"Eight Arms to Hold You"' was a song recorded for the soundtrack to the film The Goonies. The title is borrowed from the working title of the Beatles' second movie, "Help". The song was recorded by a studio group called Goon Squad that was put together by producer Arthur Baker. It was utilized in a scene in the film where the character Data puts a loud tape recorder (blaring the song) into the mouth of an octopus to fend it off. The scene was deleted from the film and the song did not appear in the theatrical release of the film. (The song is still heard, although barely audible, during the scene when Chunk first enters the Walsh residence) The soundtrack producers had anticipated the track would be a big hit and so even though it wasn't actually in the film, a single was released on both 12" and 7" vinyl. It reached number one on the Billboard Hot Dance Club Play chart and peaked at number eighty on the Hot R&B Singles chart.
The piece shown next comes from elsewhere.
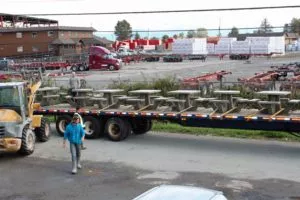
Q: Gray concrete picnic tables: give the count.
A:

The "octopus scene" was replaced for broadcast on the Disney Channel, in order to make up for time removed due to objectionable content. It was also included in a deleted scenes featurette in the 2001 DVD release.

Track listings

12" single
 Vocal
 Bonus Beat
 Dub

7" single
 Edit
 Dub

References

Songs written for films
1985 songs
1985 singles
Songs written by Arthur Baker (musician)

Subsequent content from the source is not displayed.